Abstract:
Sentiment analysis in the world allows us to extract useful information from the opinions and feelings of followers and customers of an organization. It analyzes the text written in natural language about services and products. Then after, classifying sentiments, opinions, feeling as positive, negative or neutral. However, Collectng data from Facebook of the Amharic News page is challenging. In addition to this, the data is huge and not easy to understand customers feeling and opinion. To solve this problem design Aspect level approach to mine the overall sentiment or opinion polarity from the data is needed.
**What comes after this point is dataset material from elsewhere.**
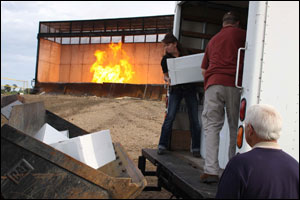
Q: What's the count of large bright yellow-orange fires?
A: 1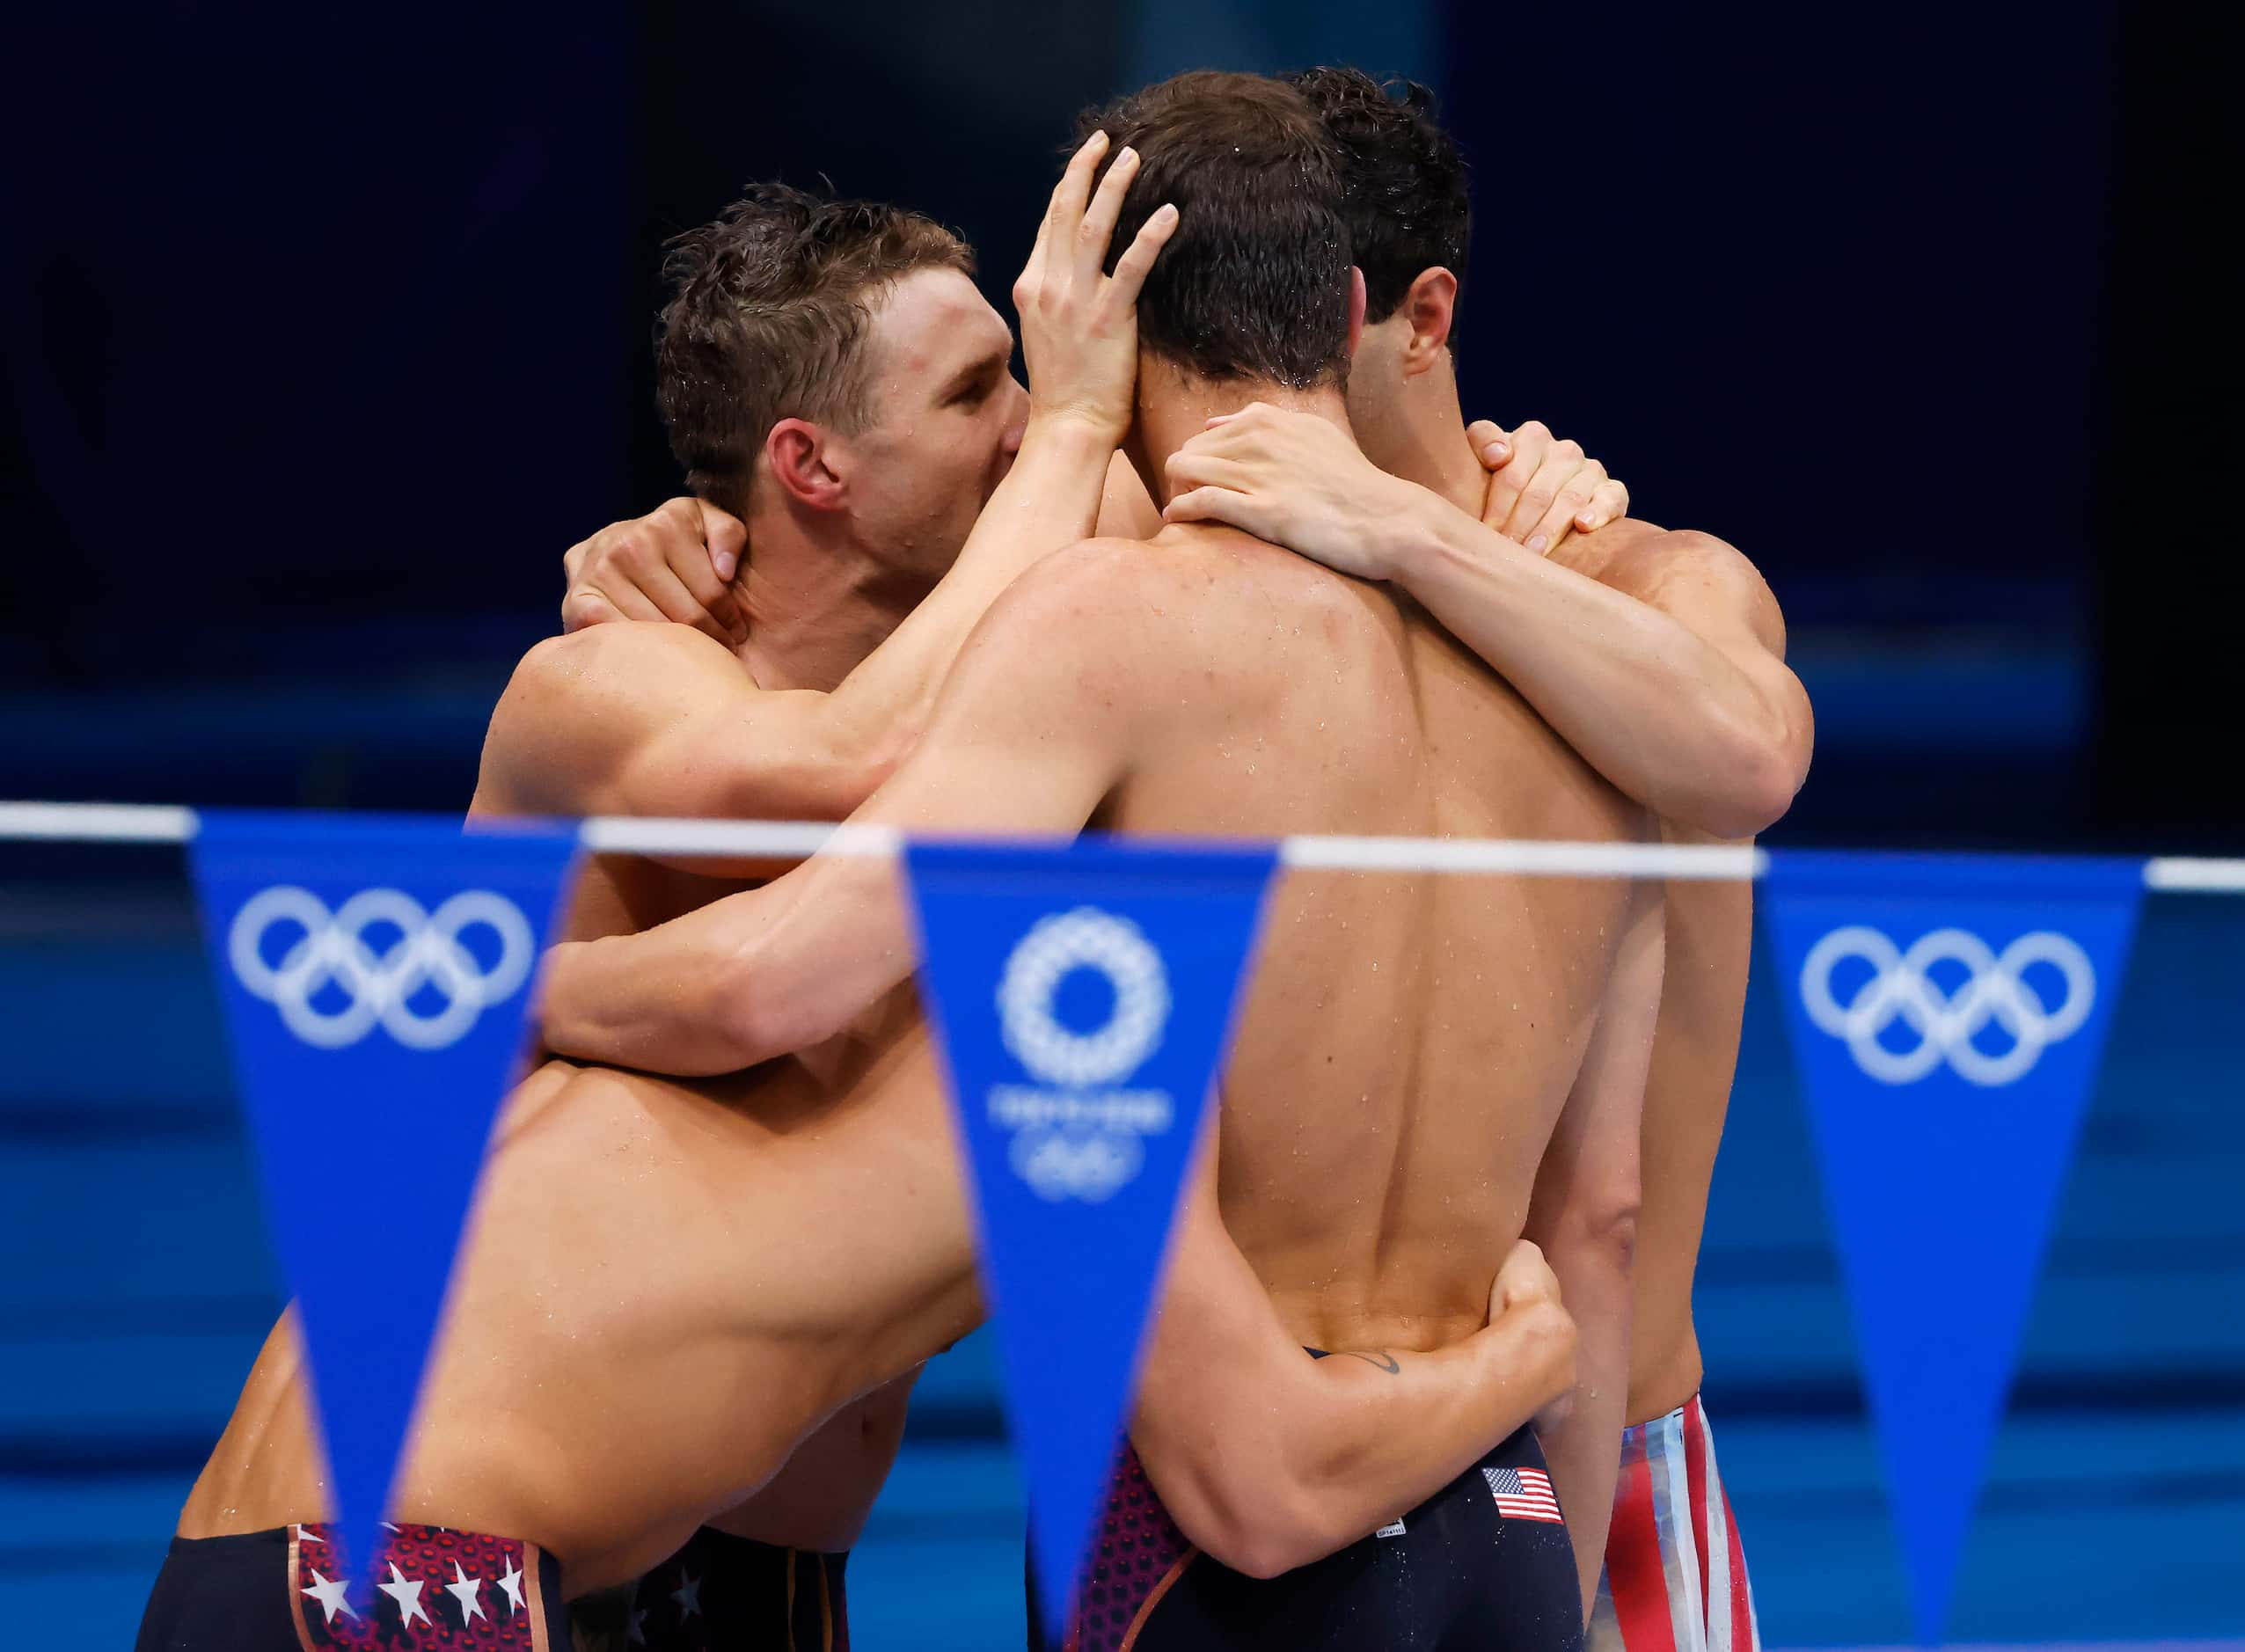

We followed Aspect/Feature level opinion mining in detail to meet customers and organizations need. We employed crafted rules using rule-based for labeling data and supervised approach to training and testing the data. Research flow seven major components of the architecture which includes data collection, preprocessing of data, features extraction, Morphological Analyzer, aspect extraction, aggregate opinions sentiment classification, and result. Support Vector Machine (SVM) and Naive Bayes (NB) classifiers were used for sentiment classification. The collected Amharic opinionated sentences and phrase texts from Amhara Mass Media Facebook page were 1200. Among those, 960 data for training (80%) and 240 data for testing (20%). Experiments indicated that the bag of word module feature extraction methods performs the best through two algorithms (NB and SVM). The result showed as Naïve baye’s precision, recall and F-measure evaluation metrics 84%, 80% and 81 % respectively. For SVM precision, recall and F-measure evaluation metrics are 87%, 82% and 84 % respectively.
Therefore, as to conclude, the SVM revealed the best category of the customers’ sentiment and opinion, which gives a valuable approach for researchers and other users.